The Caribbean Community Climate Change Centre (CCCCC) and its partner the Meteorological Institute (INSMET) in Cuba, conducted a series of training workshops between February 11 and March 14, 2019 to assist Belize with its National Communication to the United Nations Conference on Climate Change (UNFCCC) .
The trainings which culminated with a ‘Gender and Communication’ workshop, were held in collaboration with the National Climate Change Office (NCCO) from Ministry of Agriculture, Fisheries, Forestry, the Environment, Sustainable Development and Immigration in Belize and the United Nations Development Programme (UNDP) .

Gender and Communication

The two-day ‘Gender and Communication’ workshop was held from March 13 to 14, at the National Trade Show Grounds’ Agriculture Conference room in Belmopan City. It was facilitated by Mrs. Martha Fernandez, Information and Communication Specialist of the Cuban Institute of Marine Sciences (ICIMAR), and Dr. Elizabeth Miranda, Senior Professor in the Latin American Faculty for Social Sciences (FLACSO), University of Havana. The workshop aimed to build the capacity of Technical Officers from the sectors involved in the 4th National Communication by looking at the various gender integrated approaches, communication strategies and communicative products that were utilized by Cuba’s Third National Communication that can be taken into account for Belize’s National Communication.

Participants of the Gender and Communication workshop

Climate Modelling Consultation Meetings for Agriculture, Water, Coastal Zone and Fisheries Sectors

Climate Modelling consultation and meetings were also held with officers in the agriculture, water, coastal zone and fisheries departments of the Belize government.

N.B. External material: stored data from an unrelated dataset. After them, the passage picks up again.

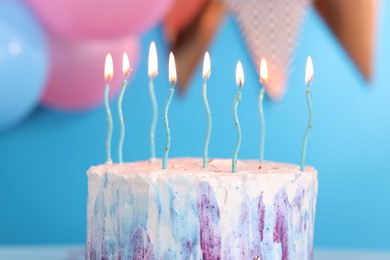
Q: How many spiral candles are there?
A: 8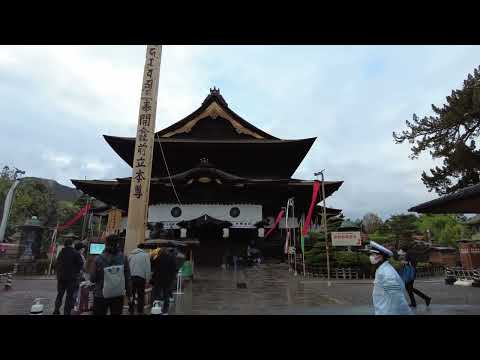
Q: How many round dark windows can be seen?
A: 2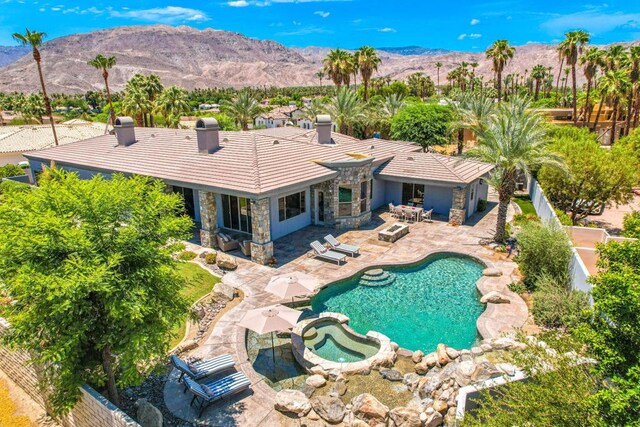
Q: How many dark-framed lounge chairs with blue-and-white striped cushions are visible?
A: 2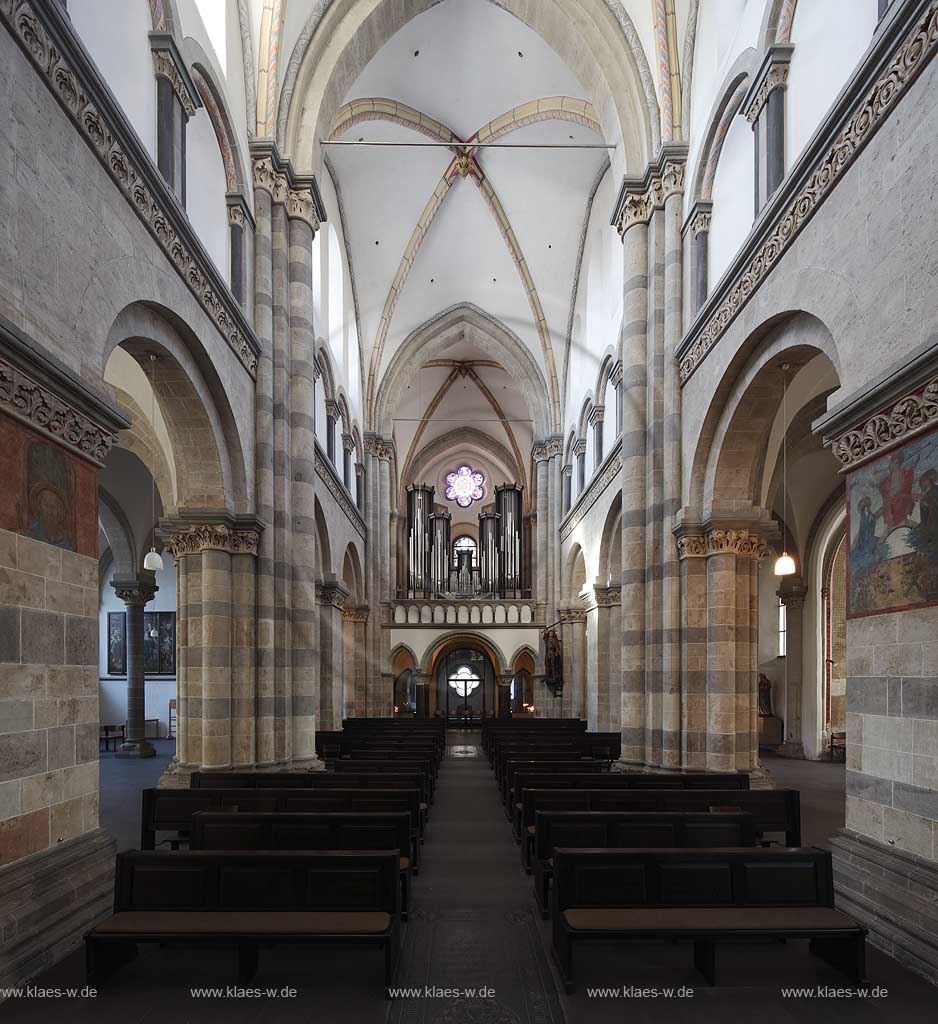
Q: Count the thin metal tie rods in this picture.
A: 2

These meetings were held by the Centre in partnership with the Cuban Institute of Meteorology (INSMET), the National Climate Change Office (NCCO) and the United Nations Development Programme (UNDP) and ran from February 26 to March 1, 2019.
The meetings which were held in the Centre’s training room focused on determining the climate modelling data needs for key sectors such as the Water, Agriculture, Coastal Zone and Fisheries sectors to produce sector-specific climate impact maps.
These sectors will be investigated as part of Belize’s Sector-Based Vulnerability and Adaptation Assessment which is to be conducted under Belize’s Fourth National Communication and First Biennial Update Report to the UNFCCC Project which is being implemented by the NCCO. The sessions, included consultation with stakeholders and personnel within a sector.

A subsequent meeting was held on Friday, March 8, 2019 at the NEMO conference room in Belmopan to build Belize’s capacity and increase the country’s knowledge about climate change to build resilience.
Dr. Arnoldo Bezamilla Morlot and Dr. Abel Centella from INSMET, Cuba shared the climate models they developed for the fisheries, water, coastal zone and agriculture sectors based on the previous planning sessions. The meeting concluded with review, feedback and discussion of the outputs of the climate modelling exercise.

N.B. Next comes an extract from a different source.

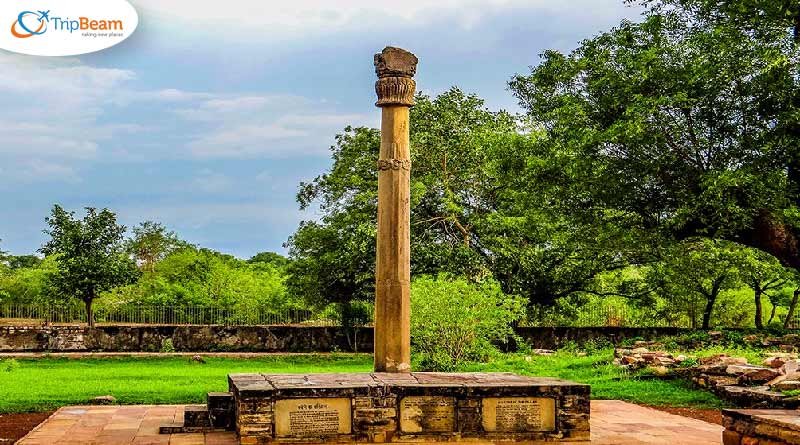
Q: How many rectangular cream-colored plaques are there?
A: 3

4th National Communication Workshop

On February 20, 2019, a “National Communication Partnership Workshop” facilitated by Dr. Eduardo Planos, Director for Cuba’s 3rd National Communication, from INSMET and Dr. Abel Centella, Director of INSMET, was held at the George Price Center for Peace and Development in Belmopan City.
The workshop was intended to build the capacity of technical officers from the various relevant Government Ministries and Departments in the area of coastal zone and sea level by focusing on measurement tools, statistical analysis and modelling methods, and community engagement. The workshop was carried out as part of the Fourth National Communication and First Biennial Update Report Project to the United National Framework Convention on Climate Change (UNFCCC) which is being implemented by the National Climate Change Office (NCCO) to supplement existing national activities geared towards building Belize’s Climate Resilience.

The workshop was attended by 14 representatives from Institutions including the National Meteorology Service, National Climate Change Office, CCCCC, Ministry of Housing and Urban Development, Ministry of Public Works, National Emergency Management Organization (NEMO), Fisheries Department and National Hydrological Service (NHS).


Coastal Zone, Sea Level Rise, and Related Processes Capacity Building Workshop

Dr. Marcelino Hernández Gonzalez, Cuban Coastal Zone Expert in session

The four-day capacity building “Coastal Zone, Sea Level Rise, and Related Processes” workshop facilitated by Dr. Marcelino Hernández Gonzalez, Cuban Coastal Zone Expert, was held during the period of February 11 – 14 , 2019, at the Coastal Zone Management Authority and Institute’s Conference Room in Belize City. It was made possible through the collaboration of the Centre, NCCO, UNDP and Cuba’s Institute for Marine Sciences (ICIMAR). The purpose of the workshop was to build the capacity of technical officers from the various relevant Government Ministries and Departments on the area of coastal zone and sea level by focusing on measurement tools, statistical analysis and modelling methods, and community engagement. The workshop was carried out as part of the Fourth National Communication and First Biennial Update Report Project to the United National Framework Convention on Climate Change (UNFCCC) which is being implemented by the National Climate Change Office (NCCO) to supplement existing national activities geared towards building Belize Climate Resilience.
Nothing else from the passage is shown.